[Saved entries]
•••
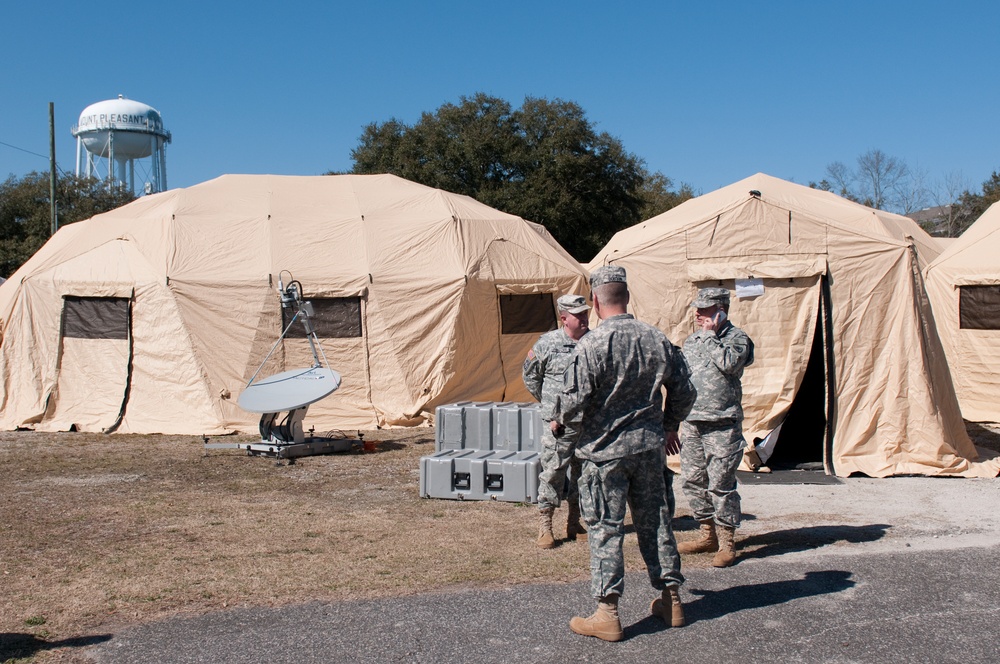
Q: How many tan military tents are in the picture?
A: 3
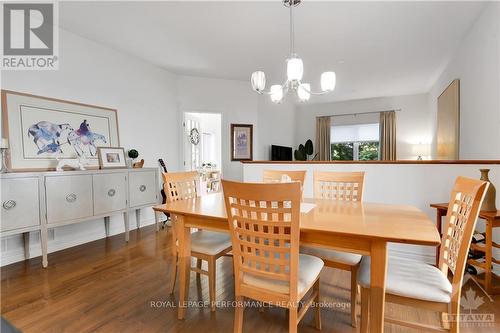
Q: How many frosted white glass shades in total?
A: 5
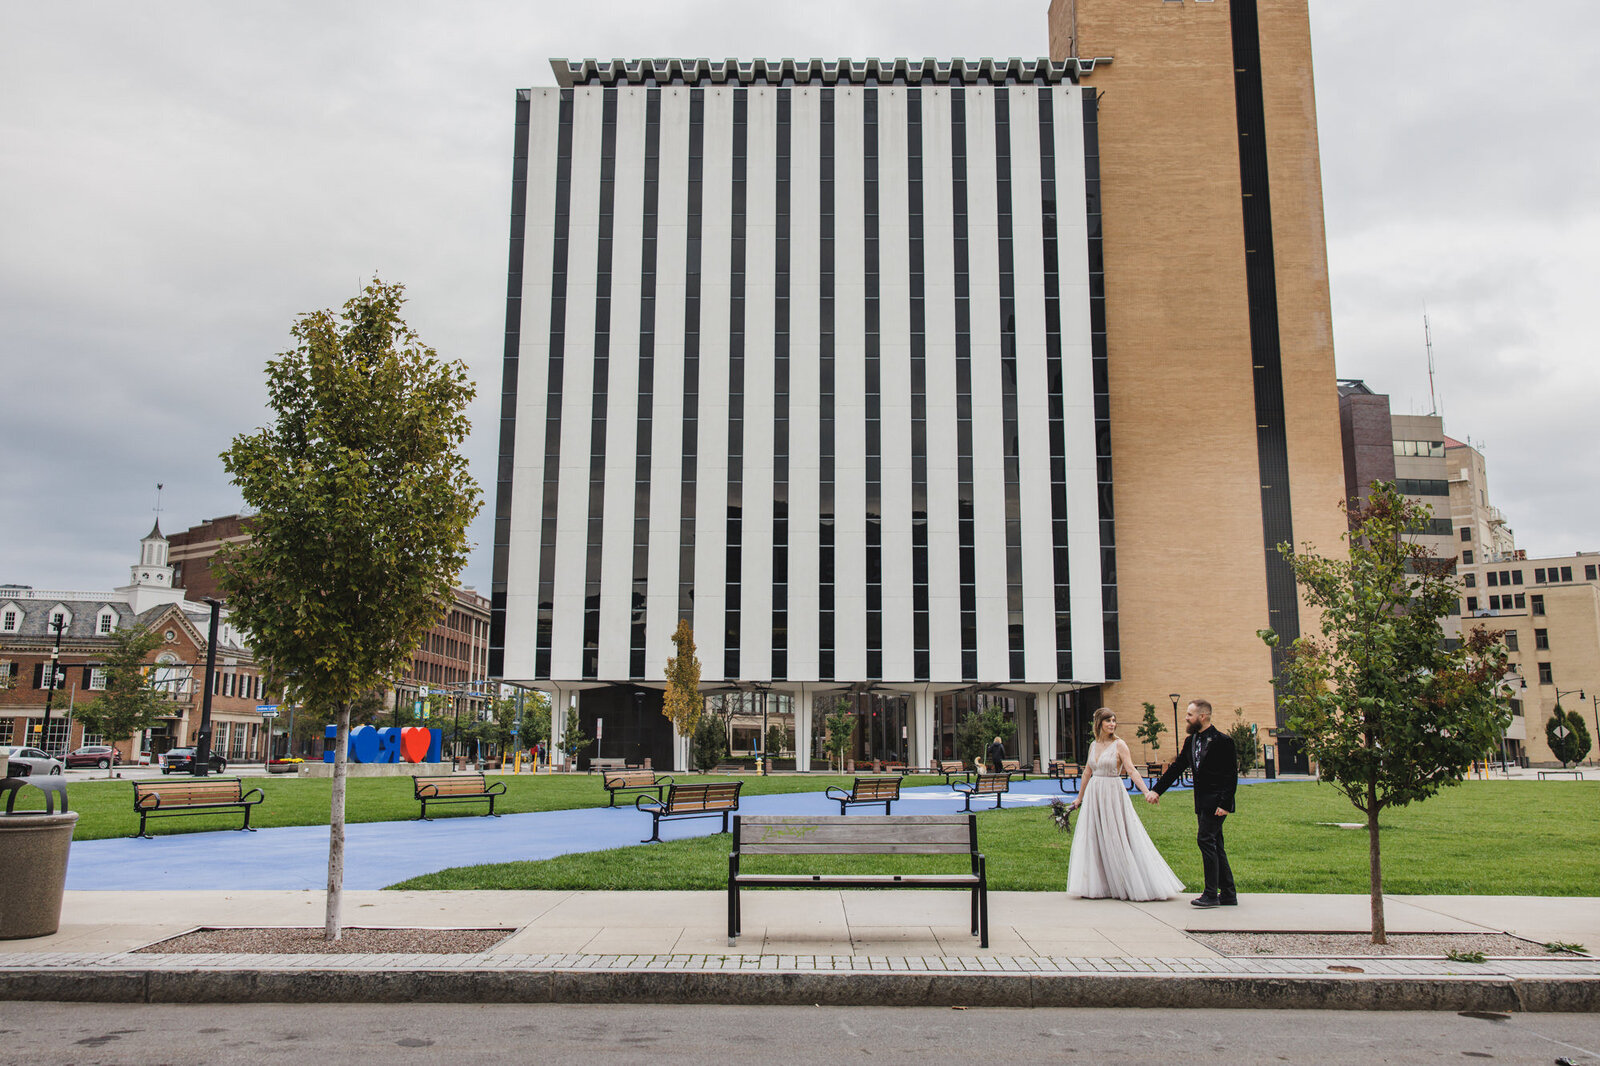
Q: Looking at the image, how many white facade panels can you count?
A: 13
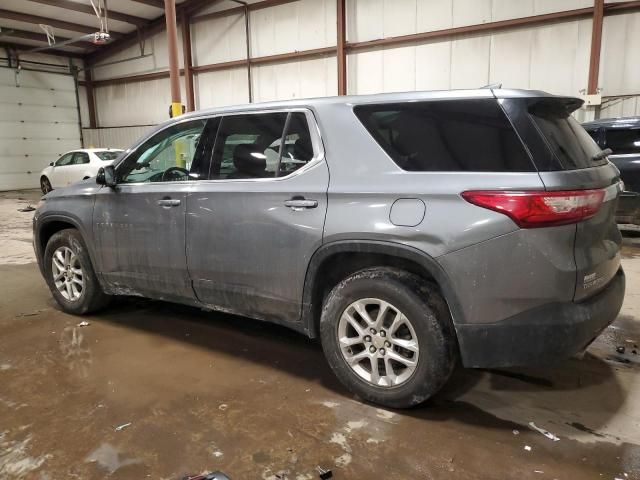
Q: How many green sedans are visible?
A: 0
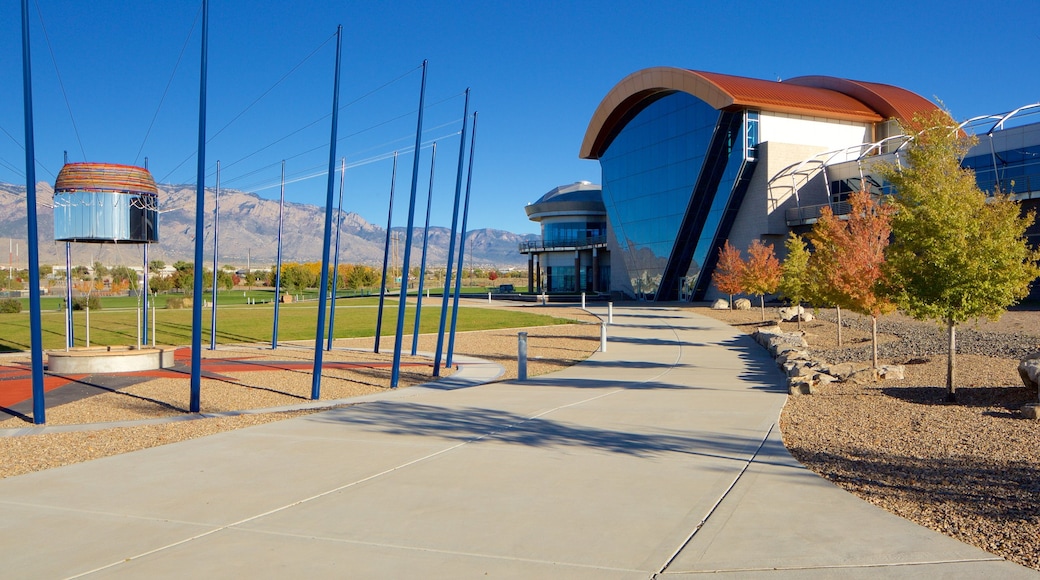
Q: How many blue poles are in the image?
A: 13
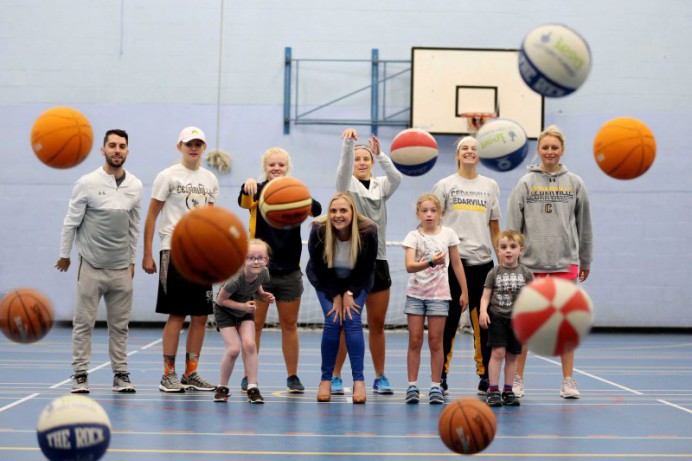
•••
Search the records line by line for the word "many" and copy every line where it appears.

__Solution to this task__:
Q: How many tan military tents are in the picture?
Q: How many frosted white glass shades in total?
Q: Looking at the image, how many white facade panels can you count?
Q: How many green sedans are visible?
Q: How many blue poles are in the image?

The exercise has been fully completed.